(Beginning of Material for the task)

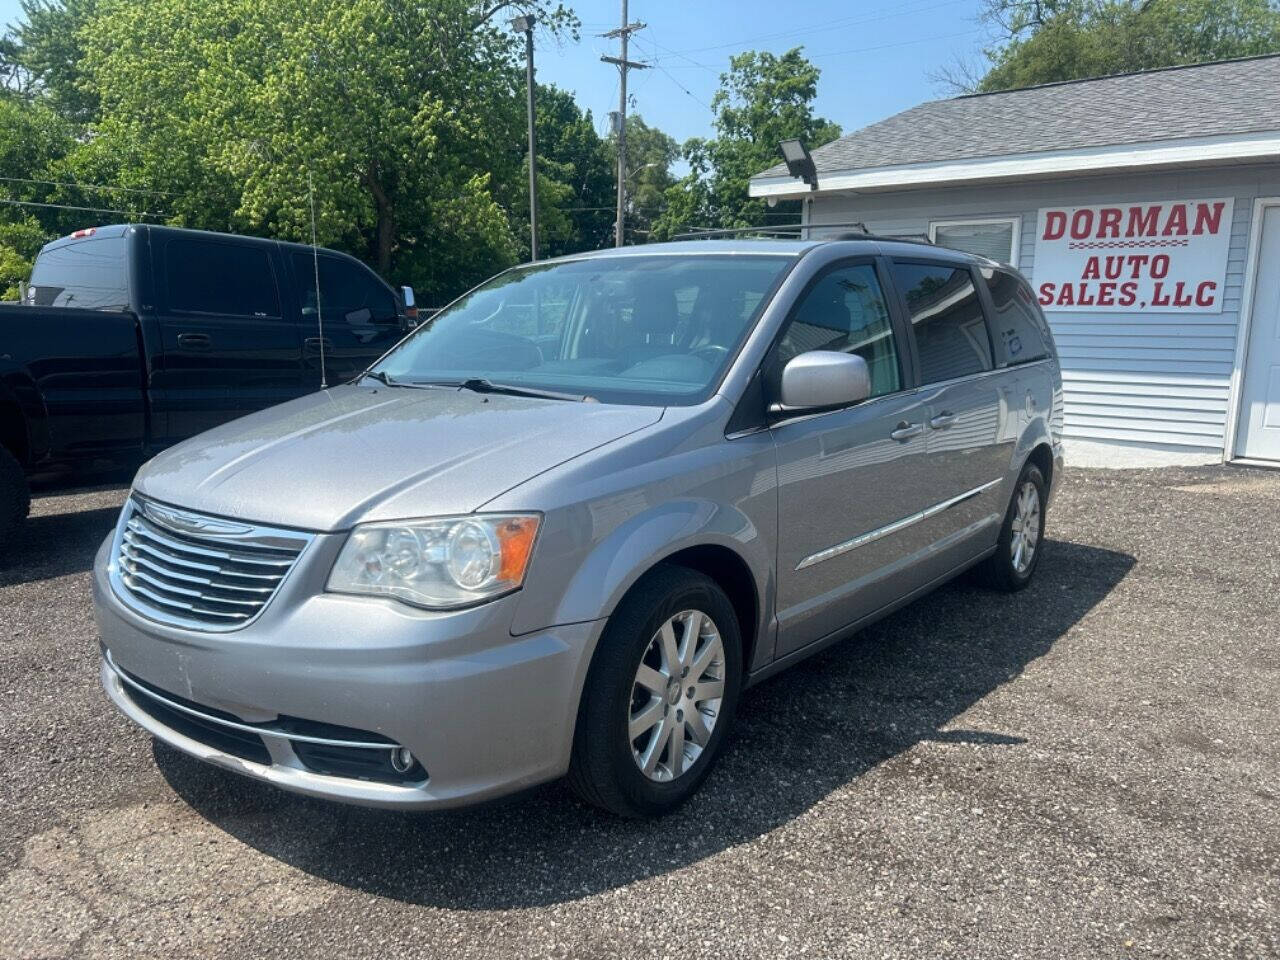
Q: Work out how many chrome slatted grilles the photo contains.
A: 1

(End of Material for the task)
(Beginning of Material for the task)

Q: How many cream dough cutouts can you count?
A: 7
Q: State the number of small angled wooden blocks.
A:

(End of Material for the task)
(Beginning of Material for the task)

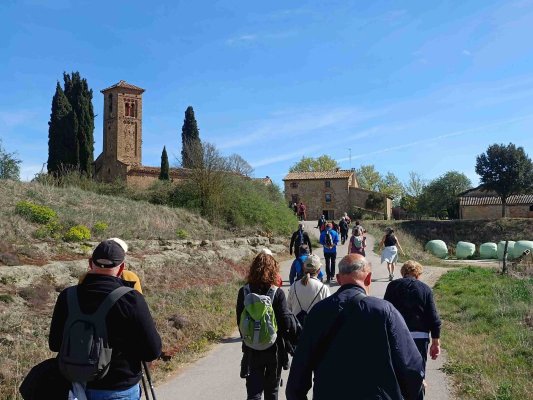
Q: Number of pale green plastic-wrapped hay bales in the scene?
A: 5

(End of Material for the task)

### Exercise
For the word "many", find every line in the data that holds it and copy that line.

### Answer to this task
Q: Work out how many chrome slatted grilles the photo contains.
Q: How many cream dough cutouts can you count?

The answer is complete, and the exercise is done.